Frequently Asked Questions
Which is better for startups: NAXSI or F5 WAF for NGINX?
NAXSI offers a free tier while F5 WAF for NGINX does not, which may be important for early-stage startups. F5 WAF for NGINX scores higher for ease of use (3.8/5), which is valuable for smaller teams. Consider your immediate security needs and growth plans when choosing.
Which has better support: NAXSI or F5 WAF for NGINX?
F5 WAF for NGINX has a higher support rating (4.3/5) compared to NAXSI (2.5/5). However, support quality can vary based on your plan tier - enterprise customers typically receive more responsive support from both providers. Consider evaluating support during a trial period.
Which is easier to implement: NAXSI or F5 WAF for NGINX?

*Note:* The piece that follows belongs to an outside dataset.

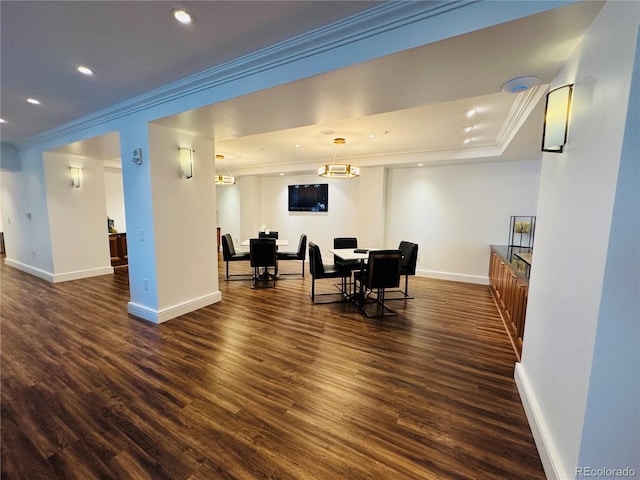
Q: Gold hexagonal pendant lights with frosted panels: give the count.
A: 2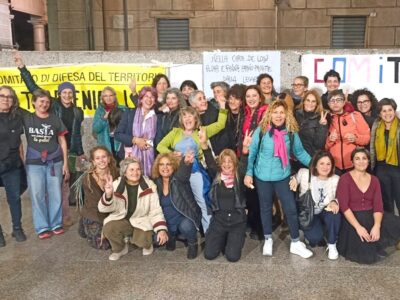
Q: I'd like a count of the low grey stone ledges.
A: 1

F5 WAF for NGINX scores higher for ease of use (3.8/5) versus NAXSI (2.8/5). The actual implementation effort depends on your existing infrastructure and team expertise.
Which is more cost-effective: NAXSI or F5 WAF for NGINX?
NAXSI offers a free tier while F5 WAF for NGINX requires a paid plan. NAXSI scores higher for value (4.5/5). Total cost depends on your traffic volume, required features, and support level needs.
Which works better with AWS: NAXSI or F5 WAF for NGINX?
F5 WAF for NGINX explicitly supports AWS while NAXSI's AWS integration may vary. Consider whether native AWS integration or cross-cloud portability matters more for your use case.